> [Task details]
In how many lines of the listing below does "small" appear? Reply with the number only.

> [Data]
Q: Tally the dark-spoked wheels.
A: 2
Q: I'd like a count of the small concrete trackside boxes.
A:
==
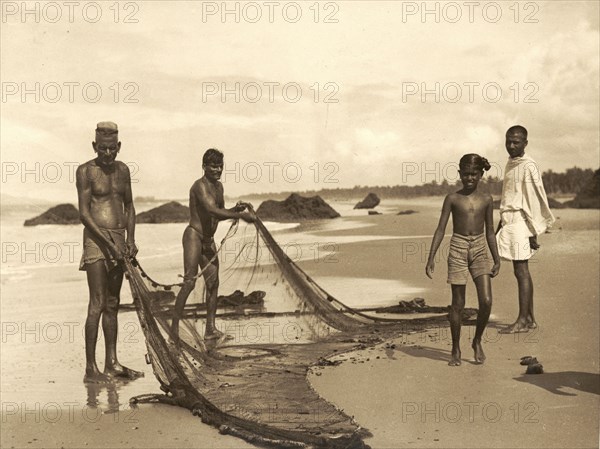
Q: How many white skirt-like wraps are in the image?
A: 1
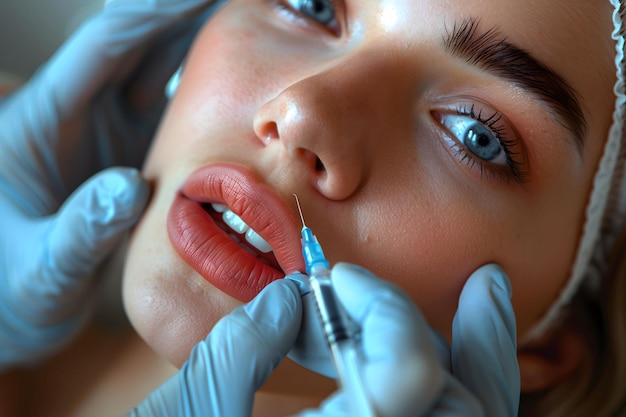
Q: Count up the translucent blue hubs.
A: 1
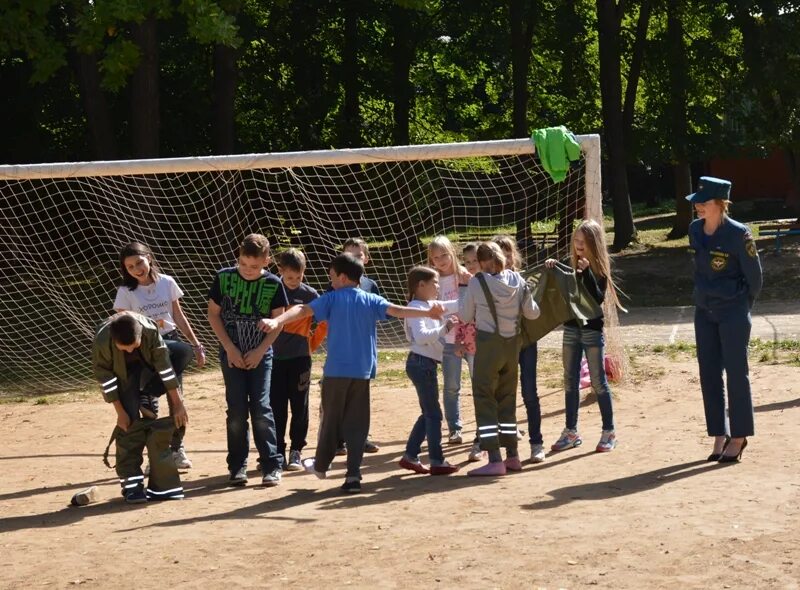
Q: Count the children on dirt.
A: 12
==
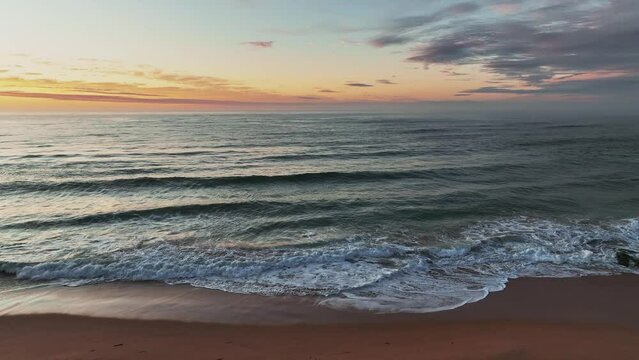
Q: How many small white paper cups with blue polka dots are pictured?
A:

> [Task result]
2